---- Material supplied
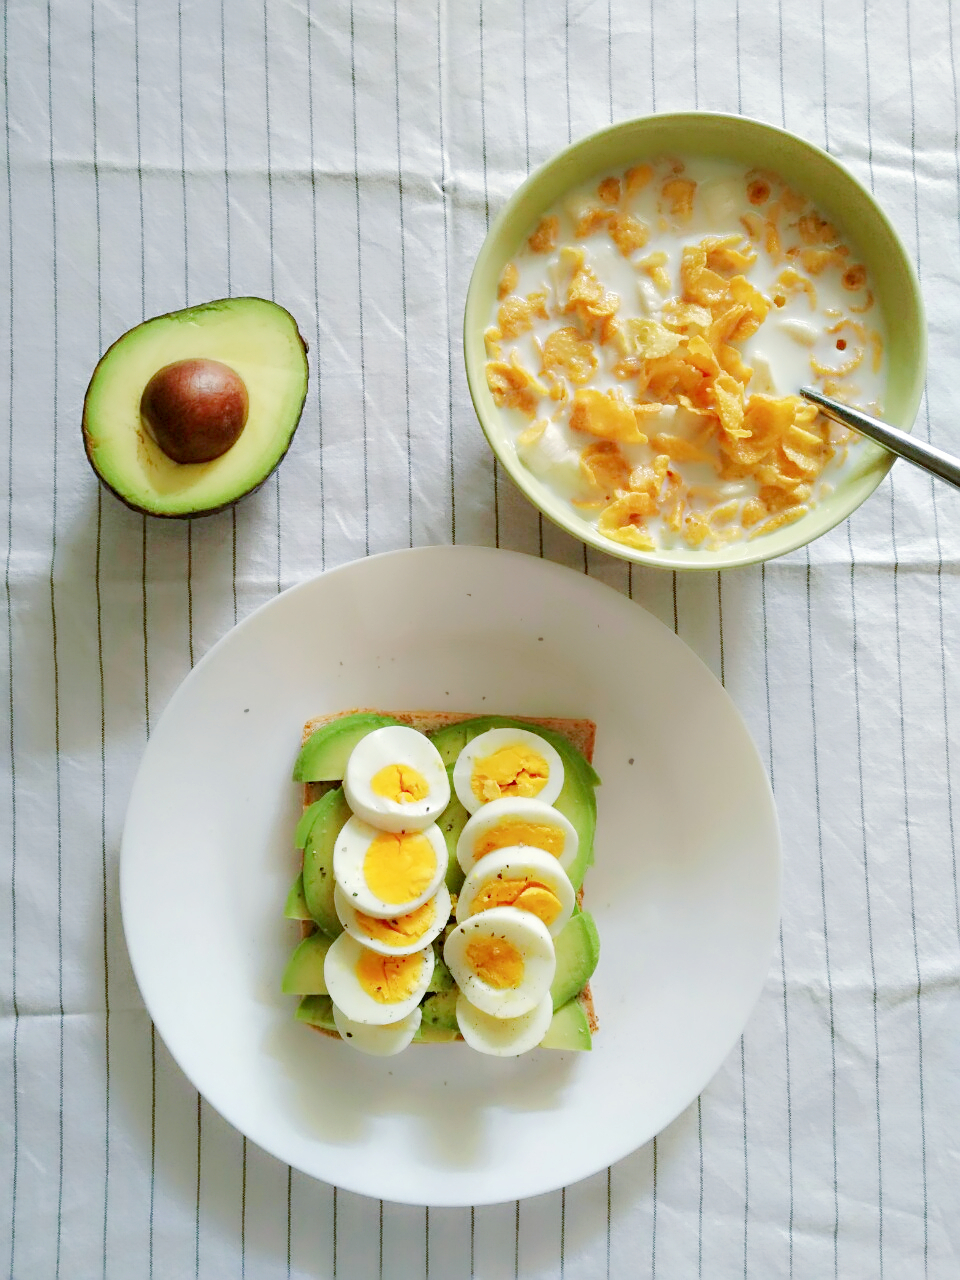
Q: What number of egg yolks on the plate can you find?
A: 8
--------
---- Material supplied
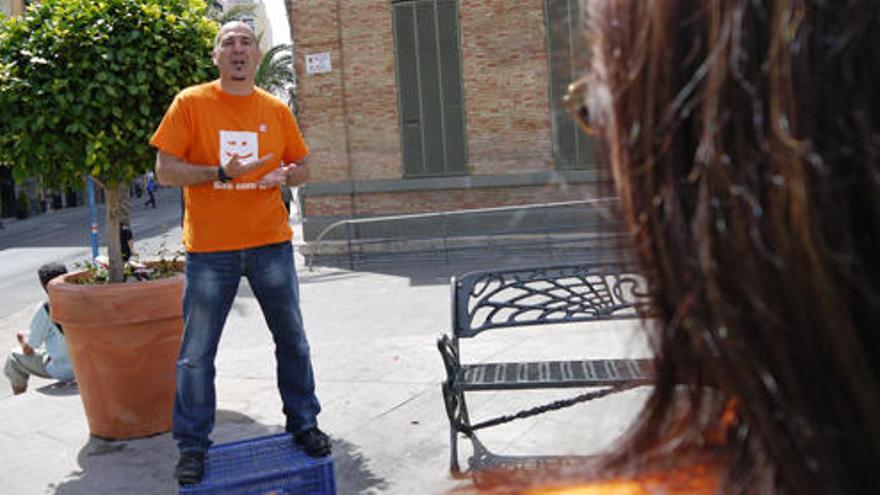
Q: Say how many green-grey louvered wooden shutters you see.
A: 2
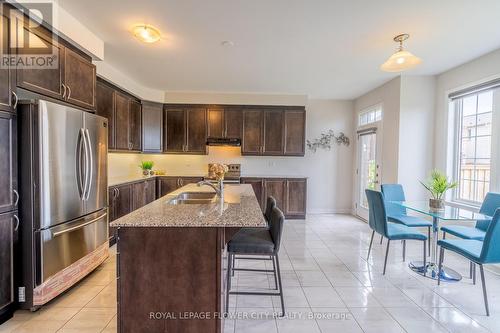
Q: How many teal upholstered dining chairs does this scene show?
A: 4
--------
> [What needs to be done]
Looking at the listing above, count each line that contains the word "many" and write the number with nothing else.

> [Finished exercise]
2